- Work to be completed -
Pull every line of the entries that has the word "white".

- Records from a data source -
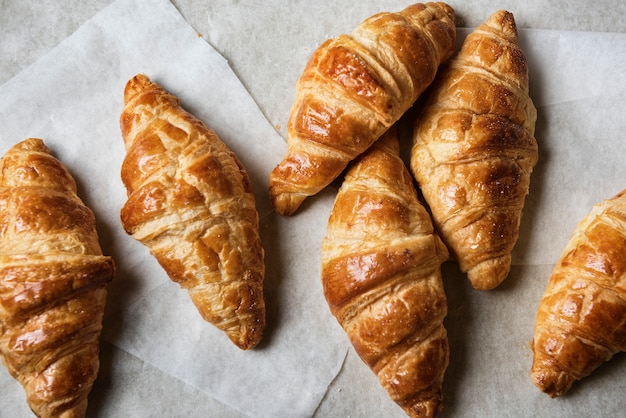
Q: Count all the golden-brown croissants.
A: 6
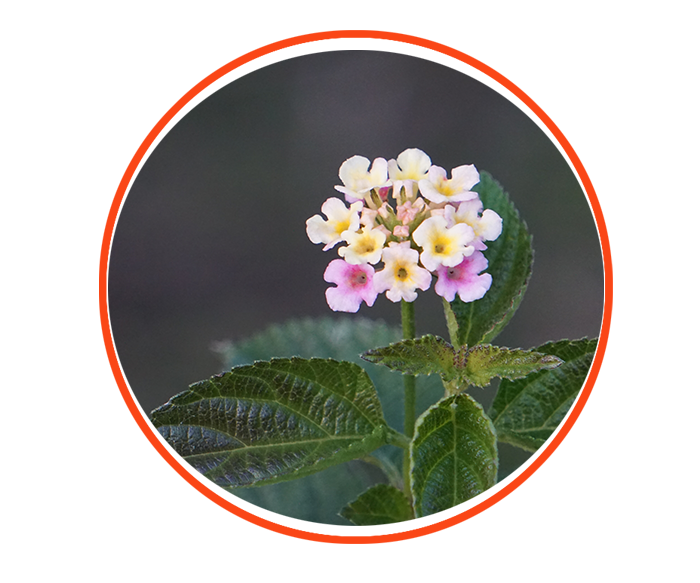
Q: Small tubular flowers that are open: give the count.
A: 10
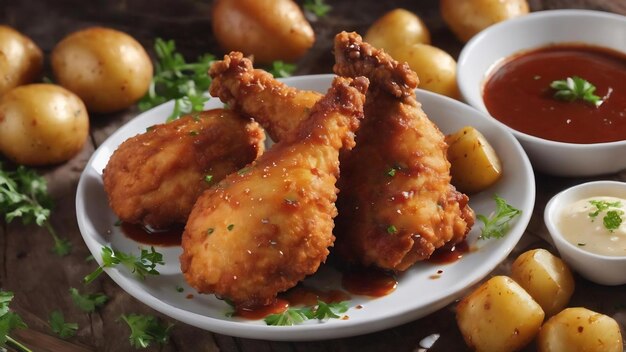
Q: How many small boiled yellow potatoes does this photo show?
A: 11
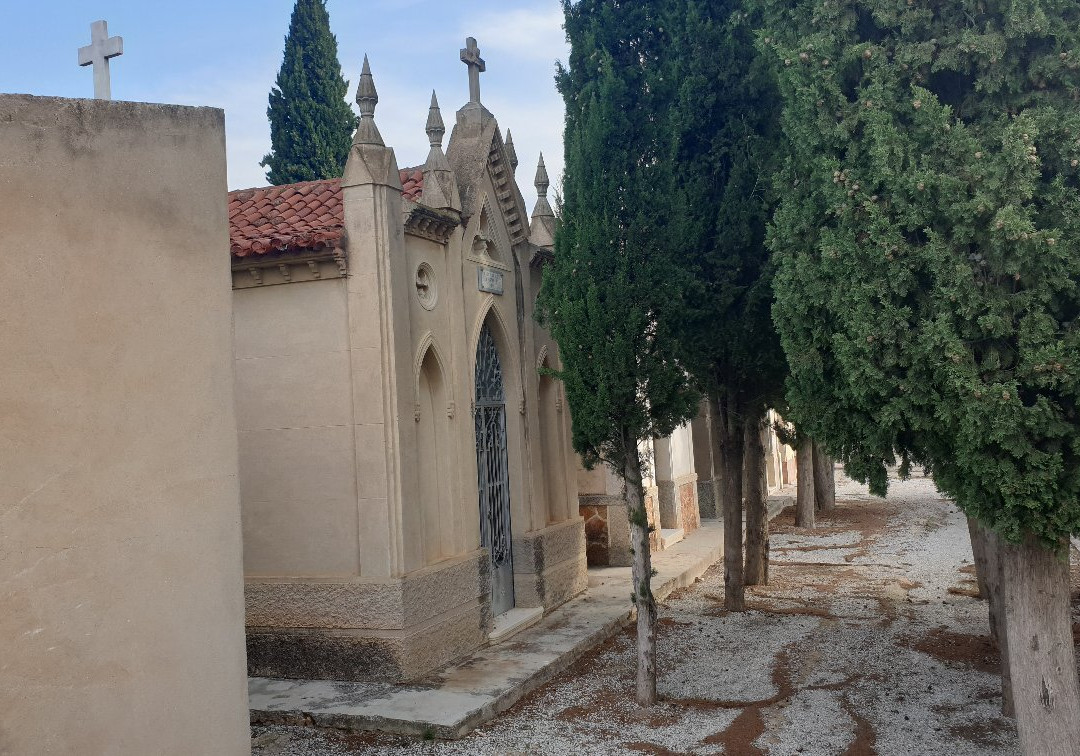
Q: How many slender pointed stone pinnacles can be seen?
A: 4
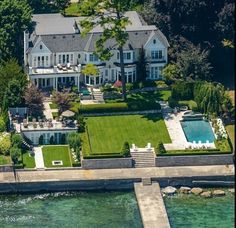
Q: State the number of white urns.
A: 2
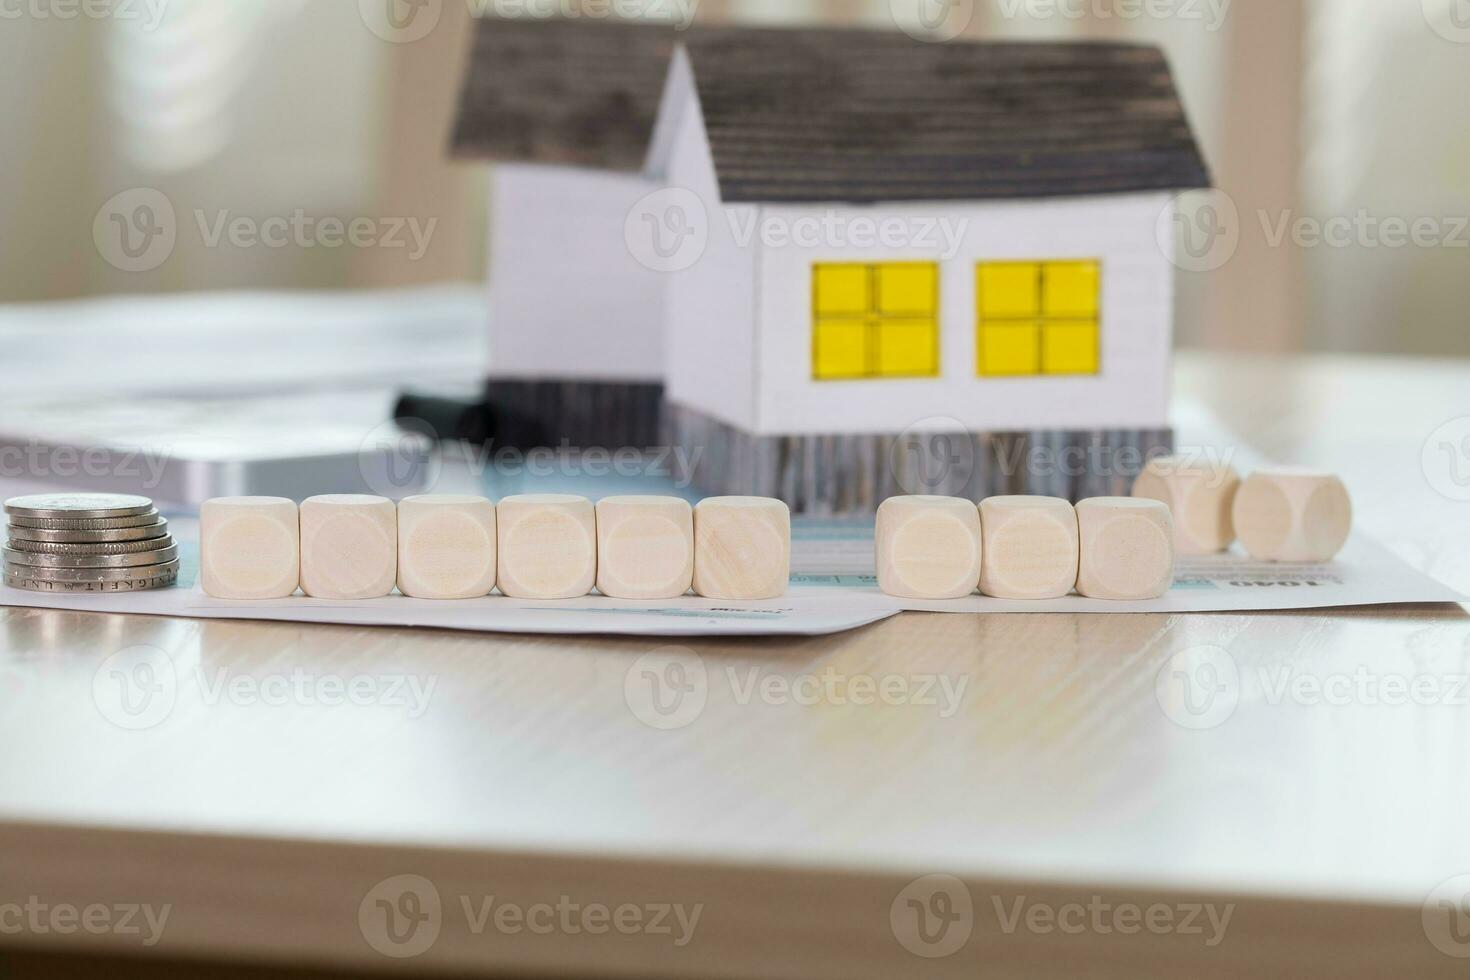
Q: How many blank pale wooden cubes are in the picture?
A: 11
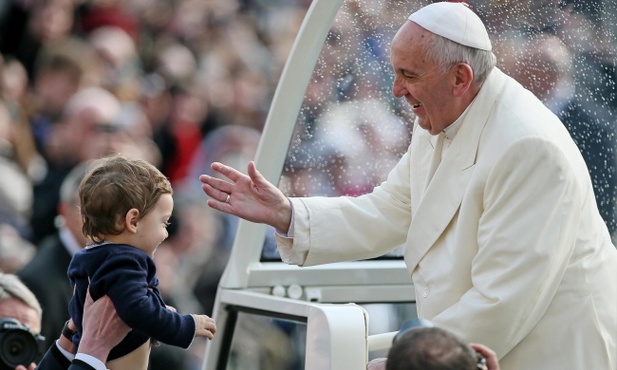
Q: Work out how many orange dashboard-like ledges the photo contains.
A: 0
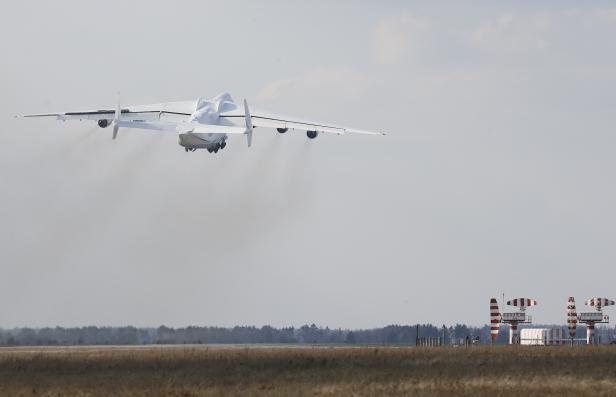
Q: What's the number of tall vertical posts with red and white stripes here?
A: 2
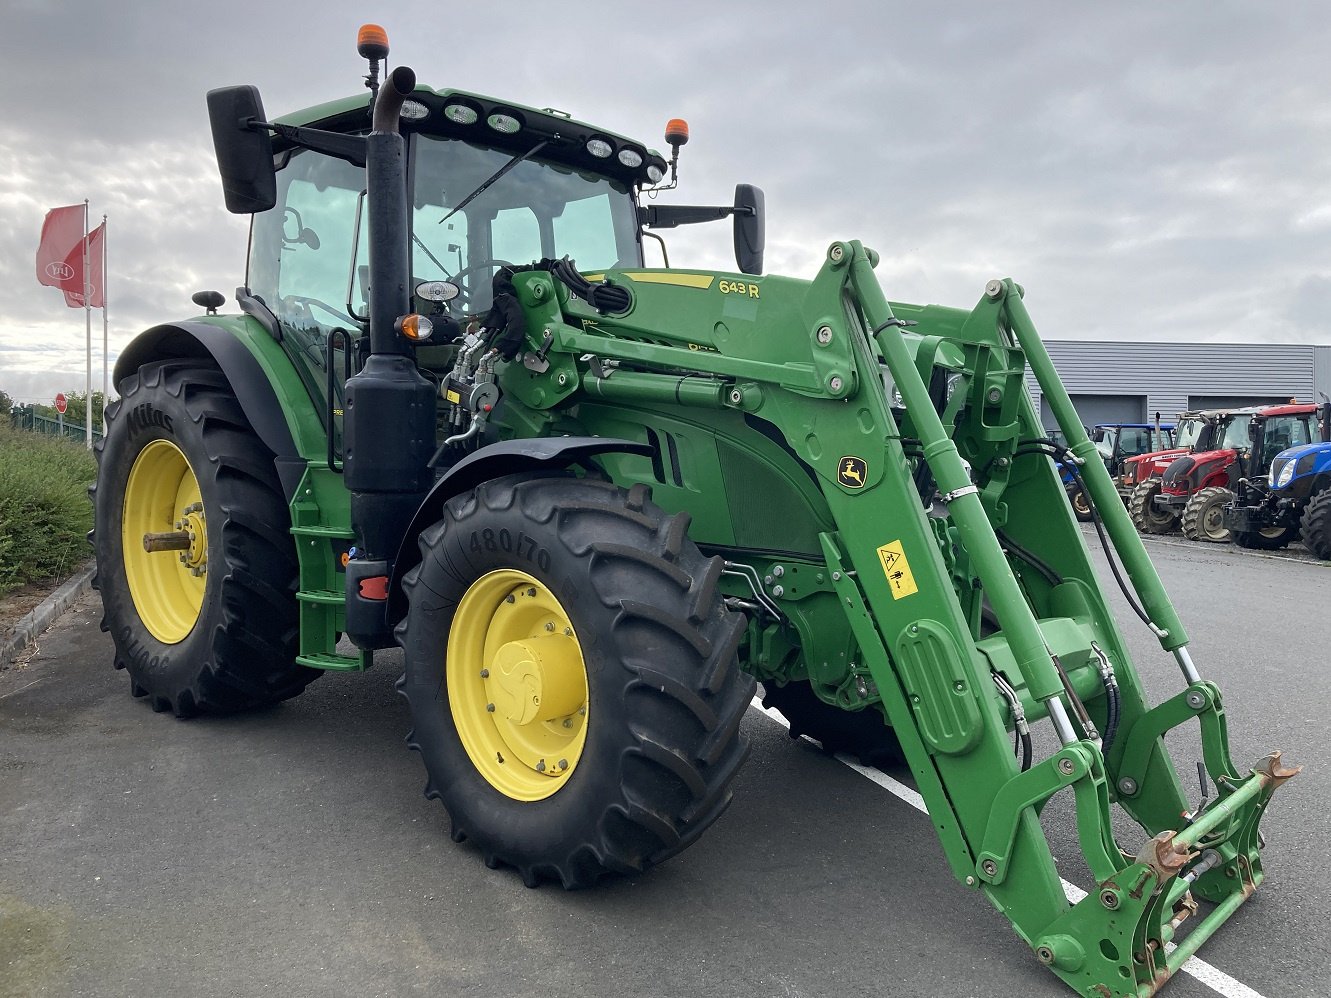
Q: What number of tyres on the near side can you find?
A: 2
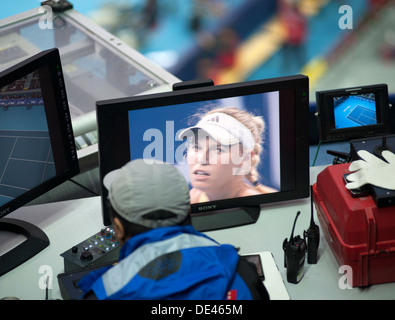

- Answer box -
Q: State the number of white urns.
Q: What's the number of tall vertical posts with red and white stripes here?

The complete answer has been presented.